フーリエ変換するとf0から始まる周波数系列が得られるが、少しでも未来を見るために、つまりトレンドの方向を見るために、分析周波数の最小 値はf0の 最大2倍以下とする(fmin<=f0/2)。しかし、フーリエを使ってfminを求めようとすると、解析した級数を2倍にしなければならず、条件と矛盾する。結論:ここではフーリエは適切でない。出口:別のアルゴリズム、方法、解決策を見つける。

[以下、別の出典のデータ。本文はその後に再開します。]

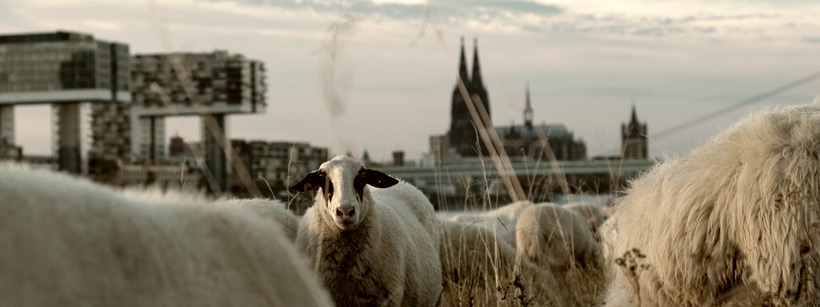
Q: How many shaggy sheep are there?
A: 1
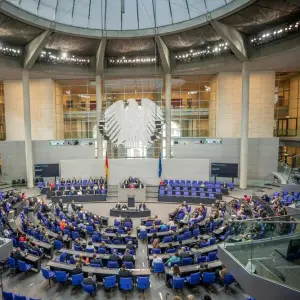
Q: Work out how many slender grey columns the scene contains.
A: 4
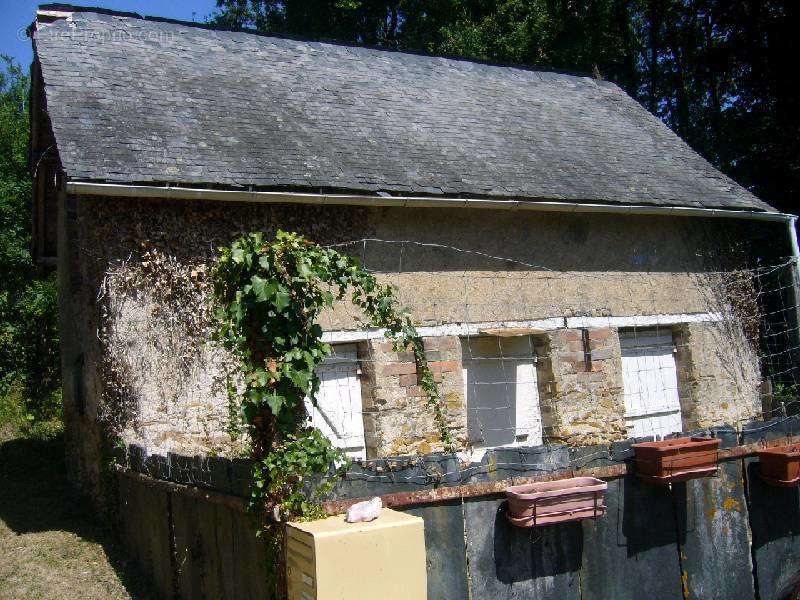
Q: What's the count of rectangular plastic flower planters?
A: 3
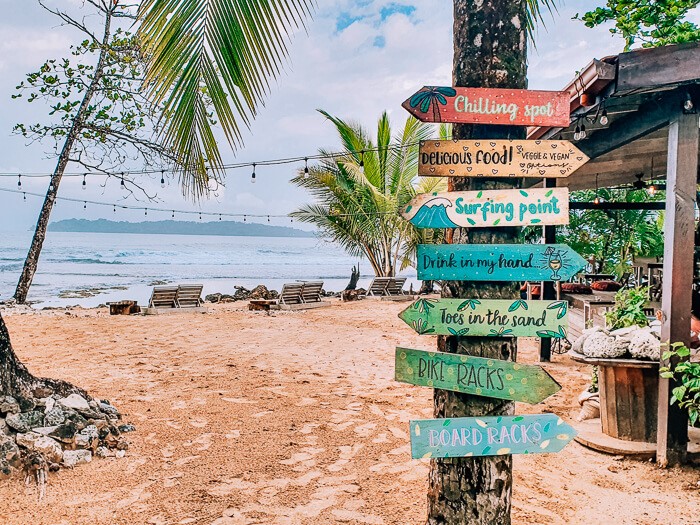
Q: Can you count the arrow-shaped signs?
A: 7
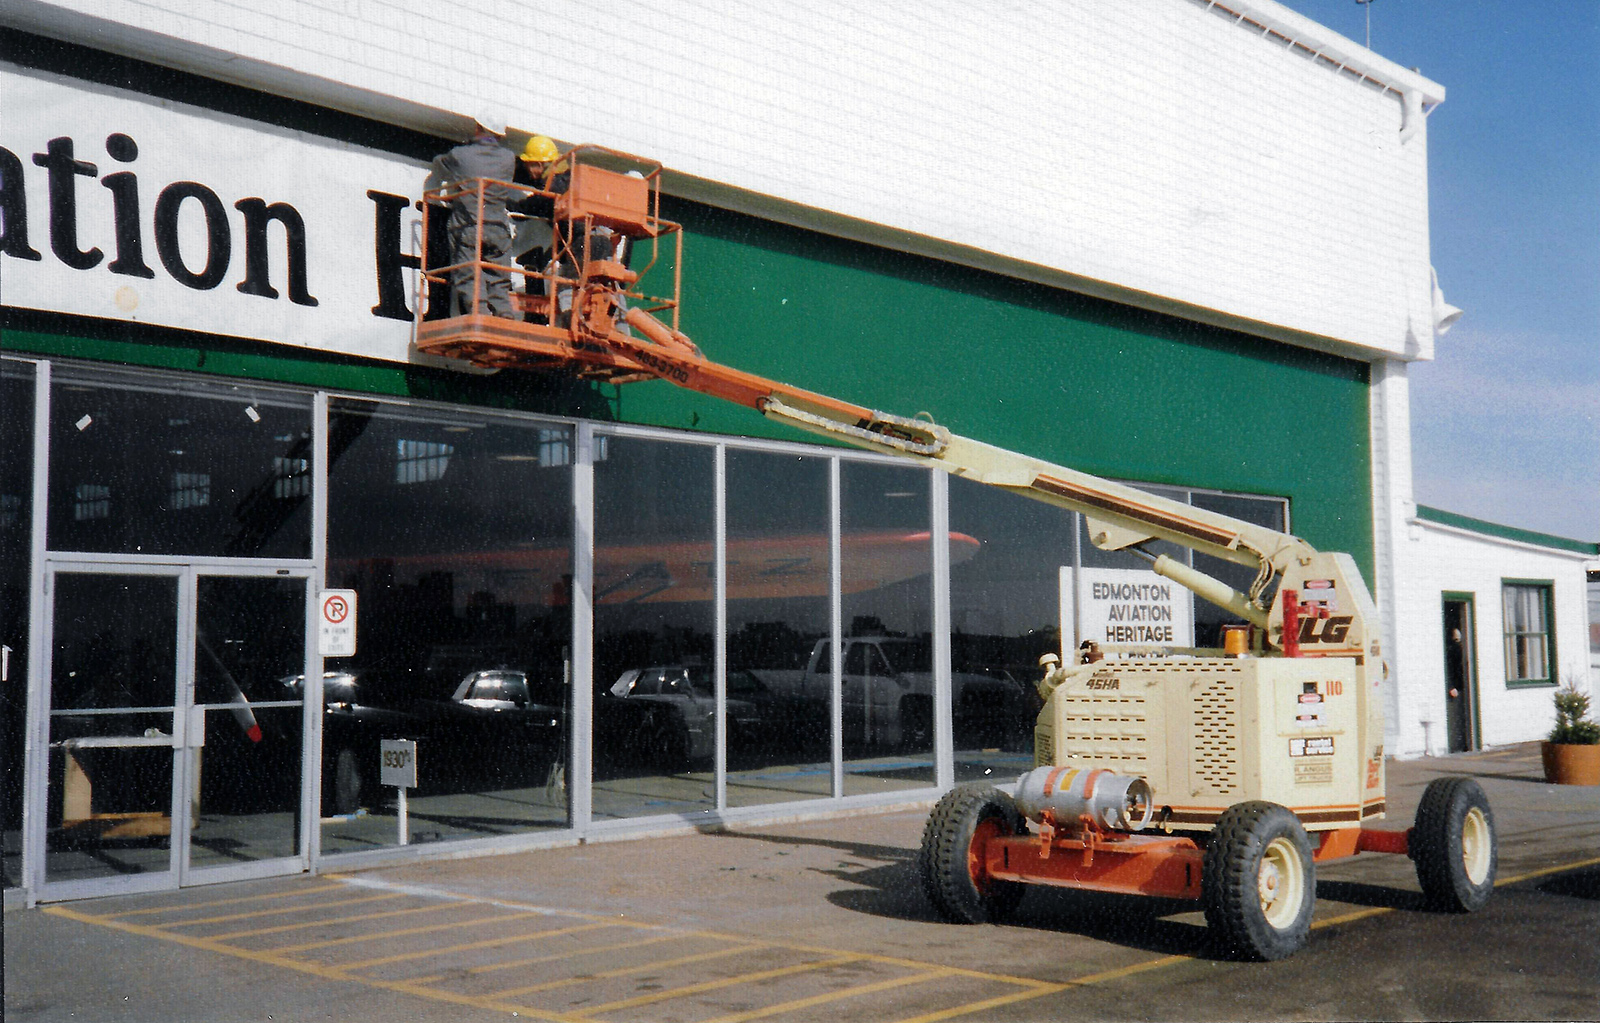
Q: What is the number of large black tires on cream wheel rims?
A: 2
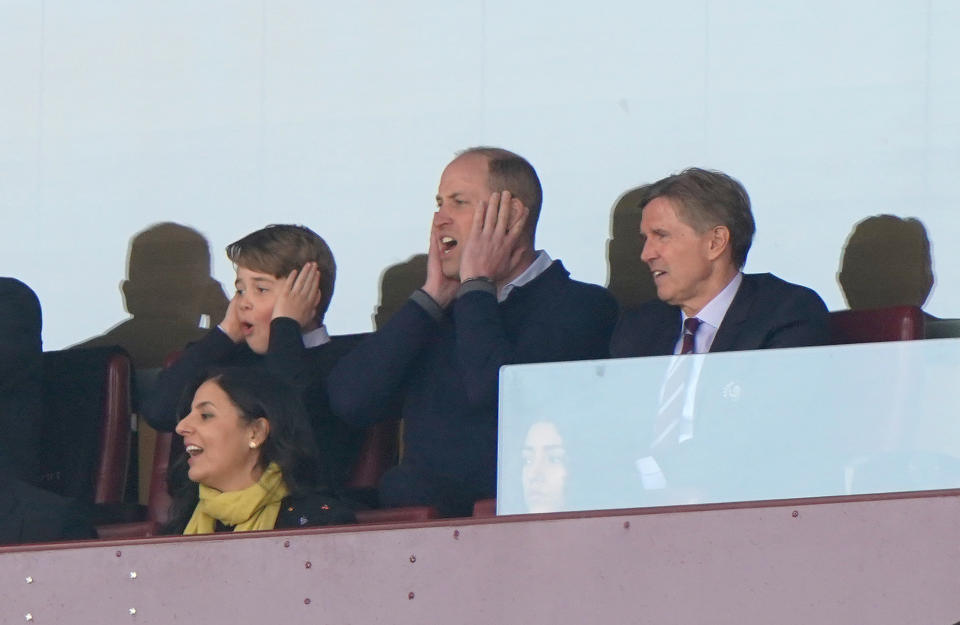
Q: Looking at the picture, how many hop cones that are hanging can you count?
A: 0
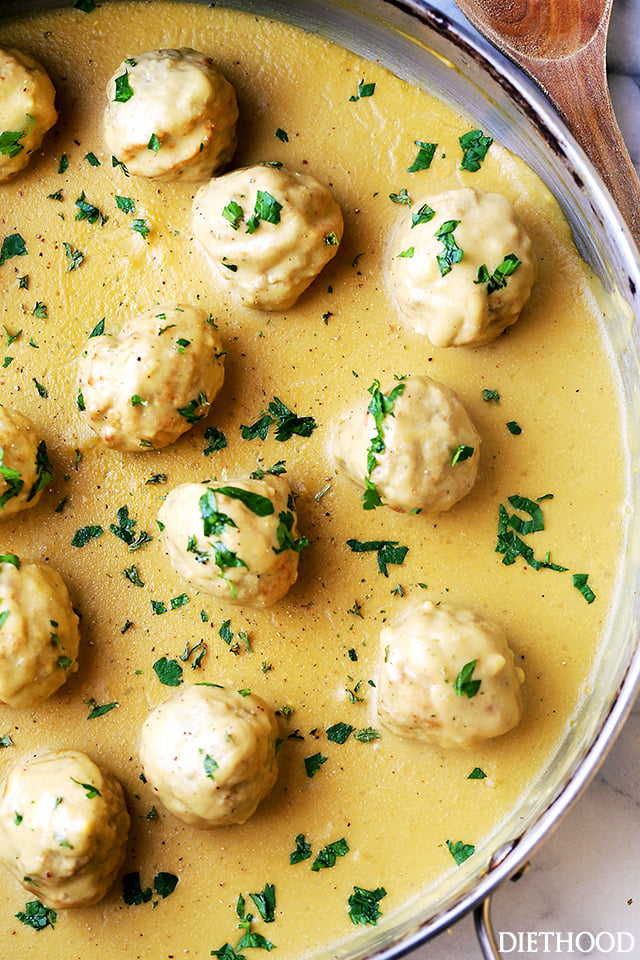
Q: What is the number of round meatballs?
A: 12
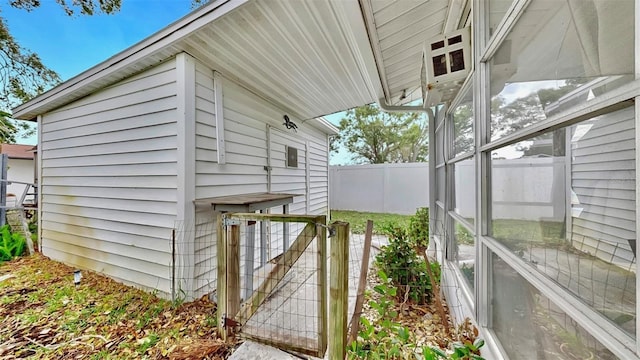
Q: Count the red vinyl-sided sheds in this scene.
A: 0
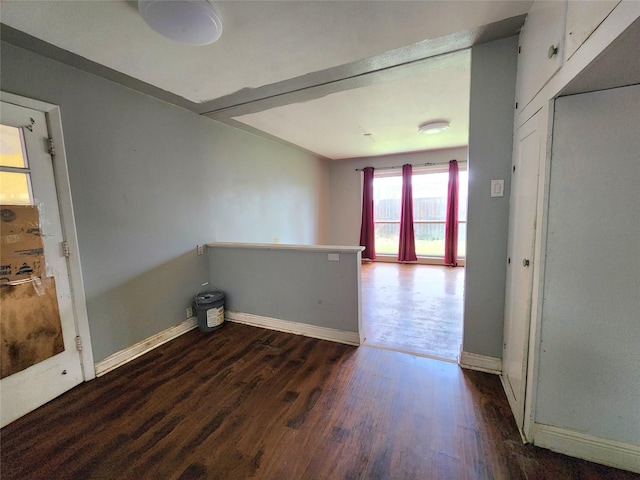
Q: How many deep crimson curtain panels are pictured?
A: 3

このように、アナルになる行を増やしてみてはいかがでしょうか。
for(int i=0; i<=M/2-1; i++)
{
aa[2*i]=(iClose(NULL,0,i));
aa[2*i+1]=(iClose(NULL,0,i)+iClose(NULL,0,i+1))/2;
}
原則として、この値を3〜4倍にすることができます。
そして、このように分析する行を増やすと。
for(int i=0; i<=M/2-1; i++)
{
aa[2*i]=iClose(NULL,0,i)。
aa[2*i+1]=(iClose(NULL,0,i)+iClose(NULL,0,i+1))/2;
}
原則として、この値を3〜4倍にすることができます。
そして、ポイントは、そもそも過去のデータがすべて揃っていることです。問題は、分析するデータの選択ではなく、データの分析方法である。
そして、このように年輪を重ねるように増やしていくと
for(int i=0; i<=M/2-1; i++)
{
aa[2*i]=iClose(NULL,0,i)。
aa[2*i+1]=(iClose(NULL,0,i)+iClose(NULL,0,i+1))/2;
}
原則として、この値を3〜4倍にすることができます。
そして、ポイントは、そもそも過去のデータがすべて揃っていることです。問題は、分析するデータの選択ではなく、そのデータを分析する方法にある。
そうですね、フーリエ法で系列を平滑化するだけで、そのような特徴があれば、より安定します。
とにかく、それがいいんです :)
とにかく、それがいいんです :)
この方法を用いて、様々な通貨のドルに対するスペクトルの相関を計算してみました。総じて、今はボタンを押すのに苦労していますが、この方法についての連載を準備中です、近々公開します、多くの人が興味を持つと思います...。
とりあえず、Happy New Year !!!!!!!!Happy Trends to you!!!!
toklot
出力データの構造について教えてください。
realfastfouriertransform(data,N,false)。
data=[0,1,2,3,4,5,6,7] の場合、どのような出力になるのでしょうか?
は、matcadで
アウトプットにあるものは、データを引用すればいいので、そこから自分で考えます。ありがとうございます。この質問は、このフォーラムのスレッド「確率的共鳴」で議論しているときに出てきたものです。
協力してくれた人たちに感謝します。図星だったんですね。
今まで読んでいなかったのが良かった。どんなテーマでもアマチュアであることは良いことです。垣根も、先入観もない。
PFは静的なアプリケーションでの予測には適さない。これは、そのままクリアです。
サンプルの両端の価格差から発生する寄生ハーモニックの問題は誰も提起していない。
90度の角度なんです!!!そんな前線には、自然界に存在するあらゆるハーモニクスが存在するのです
そして、ダイナミクスでPFを使った人は、klotを除いてほとんどいません。
私もビジュアライザーを作りました。そして、驚くべき結果を得ることができました。
あとは予測器を書くだけです。もちろん、遠くまで予測することはないでしょう。しかし、結果はサンプルの半分以内でほぼ絶対となる。
最終的な結果が出たら、ぜひ公開したいと思います。そして、それが何になるかは問題ではありません。ネガティブな結果も結果です。
なんて古いスレッドだったんだろう
今まで読んでいなかったのが良かった。どんなテーマでもアマチュアであることは良いことです。垣根も、先入観もない。
PFは静的なアプリケーションでの予測には適さない。これは、そのままクリアです。
サンプルの両端の価格差から発生する寄生ハーモニックの問題は誰も提起していない。
90度の角度なんです!!!そんな前線には、自然界に存在するあらゆるハーモニクスが存在するのです
そして、ダイナミクスでPFを使った人は、klotを除いてほとんどいません。
私もビジュアライザーを作りました。そして、驚くべき結果を得ることができました。
あとは予測器を書くだけです。もちろん、遠くまで予測することはないでしょう。しかし、結果はサンプルの半分以内でほぼ絶対となる。
最終的な結果が出たら、ぜひ公開したいと思います。そして、それが何になるかは問題ではありません。ネガティブな結果も結果です。
さて、これから寄生性高調波と格闘するわけですが、上記の参考とは異なる目的を持っています。PF価格予測のIHMOは、より良いマトリックスを持つことは期待できない。
本来の目的以外の用途に使用すること。すなわち、ダイナミクスでPFを使用した場合の結果です。
本物のスペクトラムフィルターを手に入れた寄生する高調波を自動的にカットします。
私自身、この結果には驚いています。PFのデメリットをメリットに変えることができました。